2,4-Dichloro-N-((4-hydroxyphenyl)sulfonyl)benzamide 8

Step 1: 2,4-Dichloro-N-((4-methoxyphenyl)sulfonyl)benzamide 8b

4-Methoxybenzenesulfonamide 8a (187 mg, 1.00 mmol) was dissolved in tetrahydrofuran (4 mL), 4-dimethylaminopyridine (12 mg, 0.10 mmol) and triethylamine (303 mg, 3.00 mmol) were added, and intermediate IN-1 (251 mg, crude product) was dissolved in tetrahydrofuran (2 mL), and added dropwise to the reaction solution, nitrogen was protected, and the reaction was carried out at room temperature for 1 hour. TLC detected that the raw material reacted completely, water (20 mL) was added, dilute hydrochloric acid (3M, 2 mL) was added to adjust the pH to 3, ethyl acetate (10 mL x 3) was added for extraction, and the organic phases were combined and concentrated. The crude product was purified by TLC-Prep (methanol/dichloromethane = 1/10) to obtain the title compound 8b (245 mg, yield 68%) as a white solid.

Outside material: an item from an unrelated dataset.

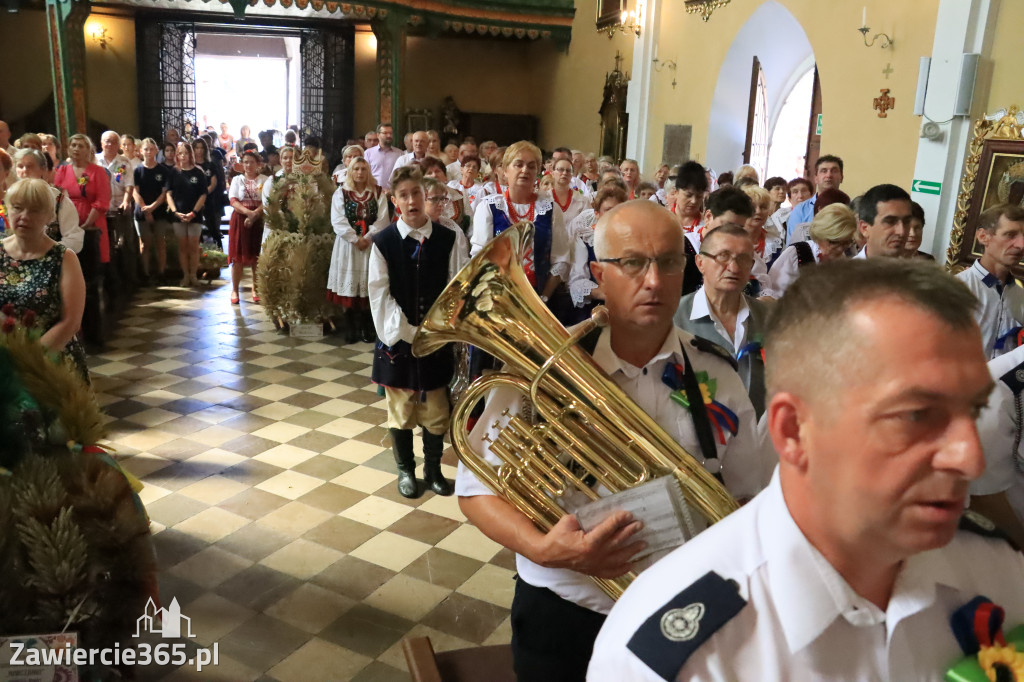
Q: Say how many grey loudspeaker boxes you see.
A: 2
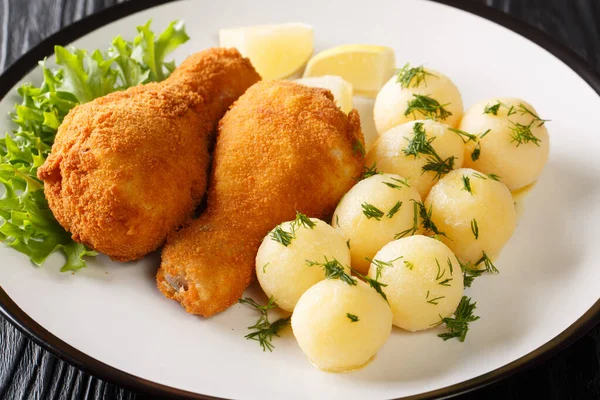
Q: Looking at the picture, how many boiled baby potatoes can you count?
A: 8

LC-MS: m/z = 360.0 [M + H] ⁺

Step 2 2,4-dichloro-N-((4-hydroxyphenyl)sulfonyl)benzamide 8

Compound 8b (245 mg, 0.68 mmol) was dissolved in dichloromethane (12 mL), and boron tribromide (308 mg, 1.23 mmol) was added dropwise under nitrogen protection. The reaction was allowed to proceed at room temperature for 2 hours. TLC detected that the reaction of the raw material was complete, and methanol/dichloromethane (1/10, 20 mL) was added dropwise to quench the reaction. Water (30 mL) was added to separate the liquids, and the aqueous phase was extracted with dichloromethane (30 mL x 2). The organic phases were combined and concentrated. The crude product was purified by TLC-Prep (methanol/dichloromethane = 1/10) and TLC-Prep (ethyl acetate) to obtain the title compound 8 (84 mg, yield 36%) as a white solid.

LCMS: m/z = 346.0 [M + H] ⁺

¹ H NMR (400MHz, DMSO-d ₆ ) δ 12.58 (s, 1H), 10.63 (s, 1H), 7.83-7.79 (m, 2H), 7.71-7.67 (m 1H), 7.49-7.46 (m, 2H), 6.97-6.93 (m, 2H).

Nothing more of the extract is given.